If this PR is for a larger than 3-4% slowdown, I think we should look elsewhere.  I could be wrong though ;-).
Comment 10 Aldy Hernandez 2021-11-29 14:36:36 UTC
Created attachment 51896 [details]
untested patch

The threading slowdown here is due to the ssa_global_cache temporary.  It doesn't look like ssa_global_cache was meant to be lightweight temporary cache ;-).

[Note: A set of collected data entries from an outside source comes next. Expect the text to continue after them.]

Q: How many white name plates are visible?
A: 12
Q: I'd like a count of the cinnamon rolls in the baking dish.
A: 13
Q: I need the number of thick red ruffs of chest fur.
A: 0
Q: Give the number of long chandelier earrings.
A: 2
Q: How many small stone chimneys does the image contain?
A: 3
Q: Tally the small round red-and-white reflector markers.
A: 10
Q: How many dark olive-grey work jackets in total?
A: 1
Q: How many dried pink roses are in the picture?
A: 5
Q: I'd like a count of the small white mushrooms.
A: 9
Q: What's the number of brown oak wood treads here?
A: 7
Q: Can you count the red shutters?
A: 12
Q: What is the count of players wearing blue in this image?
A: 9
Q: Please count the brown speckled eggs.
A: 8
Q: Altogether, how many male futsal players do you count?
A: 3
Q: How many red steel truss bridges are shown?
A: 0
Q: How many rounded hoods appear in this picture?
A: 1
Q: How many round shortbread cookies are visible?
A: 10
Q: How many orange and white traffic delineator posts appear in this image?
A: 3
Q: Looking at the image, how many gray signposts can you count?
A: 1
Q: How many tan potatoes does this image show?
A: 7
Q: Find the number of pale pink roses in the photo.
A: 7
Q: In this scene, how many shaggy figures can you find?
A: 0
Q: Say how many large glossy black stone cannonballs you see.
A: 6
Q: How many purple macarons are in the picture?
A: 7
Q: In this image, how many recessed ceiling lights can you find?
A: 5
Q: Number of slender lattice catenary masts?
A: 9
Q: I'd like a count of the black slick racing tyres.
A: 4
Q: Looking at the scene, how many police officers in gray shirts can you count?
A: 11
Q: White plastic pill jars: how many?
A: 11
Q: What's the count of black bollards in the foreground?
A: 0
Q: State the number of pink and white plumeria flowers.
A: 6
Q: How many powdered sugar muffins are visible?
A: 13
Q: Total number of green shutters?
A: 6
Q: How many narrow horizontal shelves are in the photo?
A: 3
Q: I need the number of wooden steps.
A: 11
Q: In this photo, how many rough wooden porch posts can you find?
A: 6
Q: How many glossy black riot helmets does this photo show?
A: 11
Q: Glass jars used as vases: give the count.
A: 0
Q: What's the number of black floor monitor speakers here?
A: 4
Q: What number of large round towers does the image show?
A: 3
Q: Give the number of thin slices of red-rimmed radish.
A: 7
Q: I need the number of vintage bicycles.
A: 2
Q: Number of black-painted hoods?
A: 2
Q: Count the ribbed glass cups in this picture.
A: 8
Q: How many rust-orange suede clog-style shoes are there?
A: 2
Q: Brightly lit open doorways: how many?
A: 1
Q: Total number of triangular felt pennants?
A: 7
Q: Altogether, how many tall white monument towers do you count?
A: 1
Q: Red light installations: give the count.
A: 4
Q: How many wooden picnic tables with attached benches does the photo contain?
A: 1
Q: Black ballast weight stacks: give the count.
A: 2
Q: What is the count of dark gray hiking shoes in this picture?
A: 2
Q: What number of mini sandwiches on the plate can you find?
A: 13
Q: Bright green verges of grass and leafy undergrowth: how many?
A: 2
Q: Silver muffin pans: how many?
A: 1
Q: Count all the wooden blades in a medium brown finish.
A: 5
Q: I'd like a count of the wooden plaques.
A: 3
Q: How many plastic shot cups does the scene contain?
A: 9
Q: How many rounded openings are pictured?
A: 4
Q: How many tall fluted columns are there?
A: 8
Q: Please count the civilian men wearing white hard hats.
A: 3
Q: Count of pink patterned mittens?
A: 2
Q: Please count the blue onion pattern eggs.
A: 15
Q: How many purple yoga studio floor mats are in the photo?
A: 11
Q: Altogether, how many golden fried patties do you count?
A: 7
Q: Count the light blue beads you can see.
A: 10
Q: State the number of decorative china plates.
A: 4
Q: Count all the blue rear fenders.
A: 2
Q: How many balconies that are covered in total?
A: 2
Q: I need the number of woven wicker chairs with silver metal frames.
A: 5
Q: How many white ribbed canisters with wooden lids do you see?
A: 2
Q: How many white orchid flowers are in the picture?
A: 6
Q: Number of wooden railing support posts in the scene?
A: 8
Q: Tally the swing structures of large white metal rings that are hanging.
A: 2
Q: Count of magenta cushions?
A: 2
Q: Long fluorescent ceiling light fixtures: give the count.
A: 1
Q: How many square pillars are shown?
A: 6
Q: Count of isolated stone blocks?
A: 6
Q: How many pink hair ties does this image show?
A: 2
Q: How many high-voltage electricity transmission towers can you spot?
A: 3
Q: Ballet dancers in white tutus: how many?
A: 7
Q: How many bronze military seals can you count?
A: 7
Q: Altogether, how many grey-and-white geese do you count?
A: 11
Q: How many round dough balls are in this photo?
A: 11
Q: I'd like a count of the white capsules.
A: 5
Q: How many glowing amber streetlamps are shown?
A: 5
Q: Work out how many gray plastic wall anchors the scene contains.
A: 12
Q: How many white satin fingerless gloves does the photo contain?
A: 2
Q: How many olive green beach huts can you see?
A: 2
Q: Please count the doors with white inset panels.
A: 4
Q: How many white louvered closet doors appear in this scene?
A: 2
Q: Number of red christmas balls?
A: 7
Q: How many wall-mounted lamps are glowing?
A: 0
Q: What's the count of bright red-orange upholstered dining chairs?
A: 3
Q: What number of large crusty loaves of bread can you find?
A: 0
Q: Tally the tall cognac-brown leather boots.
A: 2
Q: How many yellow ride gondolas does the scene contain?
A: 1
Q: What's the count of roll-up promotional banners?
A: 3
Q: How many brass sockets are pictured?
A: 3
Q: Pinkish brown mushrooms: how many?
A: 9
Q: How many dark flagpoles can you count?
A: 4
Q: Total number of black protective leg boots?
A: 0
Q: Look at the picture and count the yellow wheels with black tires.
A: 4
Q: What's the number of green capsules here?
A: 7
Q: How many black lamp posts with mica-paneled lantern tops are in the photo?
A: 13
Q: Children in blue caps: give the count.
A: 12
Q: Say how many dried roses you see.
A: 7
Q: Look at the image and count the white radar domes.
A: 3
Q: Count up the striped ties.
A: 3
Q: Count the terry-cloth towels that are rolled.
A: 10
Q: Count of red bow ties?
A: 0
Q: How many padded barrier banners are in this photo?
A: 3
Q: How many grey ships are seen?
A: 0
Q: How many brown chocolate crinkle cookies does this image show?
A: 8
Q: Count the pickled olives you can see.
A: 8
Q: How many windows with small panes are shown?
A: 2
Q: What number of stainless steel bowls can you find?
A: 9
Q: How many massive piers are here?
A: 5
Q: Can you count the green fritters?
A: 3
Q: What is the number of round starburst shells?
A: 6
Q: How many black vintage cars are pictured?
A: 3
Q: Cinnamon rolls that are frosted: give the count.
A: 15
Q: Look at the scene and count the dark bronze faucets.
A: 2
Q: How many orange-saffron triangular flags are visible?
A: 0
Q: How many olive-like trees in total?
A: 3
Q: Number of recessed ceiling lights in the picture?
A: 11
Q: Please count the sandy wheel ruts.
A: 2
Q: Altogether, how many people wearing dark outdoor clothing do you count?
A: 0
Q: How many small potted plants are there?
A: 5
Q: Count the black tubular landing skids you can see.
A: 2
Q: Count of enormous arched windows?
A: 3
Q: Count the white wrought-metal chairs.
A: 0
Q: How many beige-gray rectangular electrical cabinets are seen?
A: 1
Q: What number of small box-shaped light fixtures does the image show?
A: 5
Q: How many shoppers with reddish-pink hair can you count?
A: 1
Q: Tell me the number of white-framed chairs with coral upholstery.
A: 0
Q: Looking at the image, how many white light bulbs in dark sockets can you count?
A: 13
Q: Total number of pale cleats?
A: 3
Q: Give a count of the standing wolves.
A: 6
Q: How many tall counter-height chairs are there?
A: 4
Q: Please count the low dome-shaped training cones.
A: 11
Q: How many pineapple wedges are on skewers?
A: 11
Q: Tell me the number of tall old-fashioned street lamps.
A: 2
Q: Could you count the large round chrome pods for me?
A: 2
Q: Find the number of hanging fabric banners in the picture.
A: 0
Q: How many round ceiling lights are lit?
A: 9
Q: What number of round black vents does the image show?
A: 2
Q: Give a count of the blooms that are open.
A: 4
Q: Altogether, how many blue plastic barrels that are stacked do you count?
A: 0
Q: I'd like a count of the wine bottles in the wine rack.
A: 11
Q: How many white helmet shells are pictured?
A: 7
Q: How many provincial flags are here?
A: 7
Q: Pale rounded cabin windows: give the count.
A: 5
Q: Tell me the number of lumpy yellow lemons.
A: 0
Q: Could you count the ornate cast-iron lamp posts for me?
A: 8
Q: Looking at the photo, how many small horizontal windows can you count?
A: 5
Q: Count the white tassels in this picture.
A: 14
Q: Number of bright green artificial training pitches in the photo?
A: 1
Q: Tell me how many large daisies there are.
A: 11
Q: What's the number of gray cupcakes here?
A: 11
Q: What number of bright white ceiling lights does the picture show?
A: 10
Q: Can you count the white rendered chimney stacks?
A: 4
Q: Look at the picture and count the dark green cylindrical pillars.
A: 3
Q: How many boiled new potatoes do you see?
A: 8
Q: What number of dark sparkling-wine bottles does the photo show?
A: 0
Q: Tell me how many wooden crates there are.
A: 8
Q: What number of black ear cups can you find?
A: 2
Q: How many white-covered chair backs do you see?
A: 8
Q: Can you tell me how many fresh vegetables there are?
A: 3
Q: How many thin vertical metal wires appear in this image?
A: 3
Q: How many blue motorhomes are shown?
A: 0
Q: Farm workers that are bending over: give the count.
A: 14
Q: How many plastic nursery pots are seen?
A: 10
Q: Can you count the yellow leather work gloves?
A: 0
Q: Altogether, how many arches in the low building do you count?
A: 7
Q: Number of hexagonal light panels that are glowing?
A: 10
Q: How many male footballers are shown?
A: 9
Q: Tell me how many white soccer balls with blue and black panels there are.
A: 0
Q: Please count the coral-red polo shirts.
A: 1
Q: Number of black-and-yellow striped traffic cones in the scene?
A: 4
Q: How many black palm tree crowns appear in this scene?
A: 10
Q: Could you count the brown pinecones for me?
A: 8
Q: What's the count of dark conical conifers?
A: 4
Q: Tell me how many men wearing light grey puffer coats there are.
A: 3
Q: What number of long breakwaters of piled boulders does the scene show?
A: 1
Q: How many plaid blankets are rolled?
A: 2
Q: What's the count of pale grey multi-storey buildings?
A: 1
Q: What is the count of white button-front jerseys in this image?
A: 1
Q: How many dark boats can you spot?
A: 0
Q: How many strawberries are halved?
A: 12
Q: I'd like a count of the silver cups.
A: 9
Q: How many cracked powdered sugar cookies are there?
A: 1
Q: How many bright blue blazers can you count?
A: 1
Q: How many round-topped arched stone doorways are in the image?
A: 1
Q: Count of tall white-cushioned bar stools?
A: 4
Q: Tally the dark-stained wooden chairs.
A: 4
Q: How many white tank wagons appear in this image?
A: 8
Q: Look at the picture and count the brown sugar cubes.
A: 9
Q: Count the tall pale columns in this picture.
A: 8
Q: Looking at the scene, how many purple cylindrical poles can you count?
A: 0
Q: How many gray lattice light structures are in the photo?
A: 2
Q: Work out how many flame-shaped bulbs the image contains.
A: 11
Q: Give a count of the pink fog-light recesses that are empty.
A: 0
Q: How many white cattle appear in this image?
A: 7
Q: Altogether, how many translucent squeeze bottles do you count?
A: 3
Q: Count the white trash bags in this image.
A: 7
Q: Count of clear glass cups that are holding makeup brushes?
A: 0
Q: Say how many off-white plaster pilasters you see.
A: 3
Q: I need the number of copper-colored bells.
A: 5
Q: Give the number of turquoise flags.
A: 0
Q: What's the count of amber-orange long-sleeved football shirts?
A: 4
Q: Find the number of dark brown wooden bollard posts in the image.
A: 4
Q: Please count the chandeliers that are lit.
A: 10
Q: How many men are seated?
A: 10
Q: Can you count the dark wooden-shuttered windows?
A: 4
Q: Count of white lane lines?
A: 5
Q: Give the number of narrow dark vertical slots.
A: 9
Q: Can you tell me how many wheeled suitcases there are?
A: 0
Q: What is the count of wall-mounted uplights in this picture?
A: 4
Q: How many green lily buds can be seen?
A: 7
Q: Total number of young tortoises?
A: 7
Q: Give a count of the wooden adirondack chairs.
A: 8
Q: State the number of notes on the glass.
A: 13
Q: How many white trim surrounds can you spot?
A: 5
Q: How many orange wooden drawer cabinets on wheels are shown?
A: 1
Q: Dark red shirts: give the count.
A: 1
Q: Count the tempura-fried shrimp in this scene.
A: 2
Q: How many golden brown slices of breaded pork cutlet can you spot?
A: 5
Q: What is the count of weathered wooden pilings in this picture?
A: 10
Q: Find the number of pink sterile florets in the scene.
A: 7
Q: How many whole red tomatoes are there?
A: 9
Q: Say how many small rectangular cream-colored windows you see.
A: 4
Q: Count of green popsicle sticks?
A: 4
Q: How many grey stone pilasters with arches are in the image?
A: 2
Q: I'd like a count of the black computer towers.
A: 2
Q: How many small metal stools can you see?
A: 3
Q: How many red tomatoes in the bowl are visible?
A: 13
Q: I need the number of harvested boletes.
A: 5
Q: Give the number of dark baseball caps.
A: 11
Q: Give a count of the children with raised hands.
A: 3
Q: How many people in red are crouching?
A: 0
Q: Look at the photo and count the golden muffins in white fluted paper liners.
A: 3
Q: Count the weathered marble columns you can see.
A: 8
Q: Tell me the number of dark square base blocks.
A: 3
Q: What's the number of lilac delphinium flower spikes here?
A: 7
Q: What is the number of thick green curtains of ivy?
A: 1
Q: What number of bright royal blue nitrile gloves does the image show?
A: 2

We can avoid the temporary altogether by using the bitmap already used to determine if a cache entry is available.  With this (untested) patch the ltrans42 unit is back to:

 tree VRP                           :  13.70 (  3%)   0.04 (  2%)  13.71 (  3%)    45M (  4%)
 backwards jump threading           :  13.22 (  3%)   0.01 (  0%)  13.26 (  3%)  3609k (  0%)
Comment 11 GCC Commits 2021-12-01 16:12:31 UTC
The master branch has been updated by Aldy Hernandez <aldyh@gcc.gnu.org>:

https://gcc.gnu.org/g:54ebec35abec09a24b47b997172622ca0d8e2318

commit r12-5694-g54ebec35abec09a24b47b997172622ca0d8e2318
Author: Aldy Hernandez <aldyh@redhat.com>
Date:   Mon Nov 29 14:49:59 2021 +0100

    path solver: Use only one ssa_global_cache.
    
    We're using a temporary range cache while computing ranges for PHIs to
    make sure the real cache doesn't get set until all PHIs are computed.
    With the ltrans beast in LTO mode this causes undue overhead.
    
    Since we already have a bitmap to indicate whether there's a cache
    entry, we can avoid the extra cache object by clearing it while PHIs
    are being calculated.
    
    gcc/ChangeLog:
    
            PR tree-optimization/103409
            * gimple-range-path.cc (path_range_query::compute_ranges_in_phis):
            Do all the work with just one ssa_global_cache.
            * gimple-range-path.h: Remove m_tmp_phi_cache.
Comment 12 Aldy Hernandez 2021-12-01 16:14:55 UTC
I've fixed the threading slowdown.  Can someone verify and close this PR if all the slowdown has been accounted for?  If not, then someone needs to explore any slowdown unrelated to the threader.
Comment 13 hubicka 2021-12-01 20:49:15 UTC
> I've fixed the threading slowdown.  Can someone verify and close this PR if all
> the slowdown has been accounted for?  If not, then someone needs to explore any
> slowdown unrelated to the threader.
The plots linked from the PR are live, so they should come back to
original speed (so far they did not).

https://lnt.opensuse.org/db_default/v4/SPEC/graph?plot.0=226.548.8
and
https://lnt.opensuse.org/db_default/v4/SPEC/graph?plot.0=287.548.8
Comment 14 Aldy Hernandez 2021-12-03 11:25:30 UTC
(In reply to hubicka from comment #13)
> > I've fixed the threading slowdown.  Can someone verify and close this PR if all
> > the slowdown has been accounted for?  If not, then someone needs to explore any
> > slowdown unrelated to the threader.
> The plots linked from the PR are live, so they should come back to
> original speed (so far they did not).
> 
> https://lnt.opensuse.org/db_default/v4/SPEC/graph?plot.0=226.548.8
> and
> https://lnt.opensuse.org/db_default/v4/SPEC/graph?plot.0=287.548.8

There's now a big drop for the first graph, and a small drop for the second one.
Comment 15 Jan Hubicka 2021-12-03 11:28:39 UTC
the first graph seems to be back to normal and I think the second is withing noise range. If not I will try to figure out what happens here (one is -O2 and other -Ofast so there may be something in that).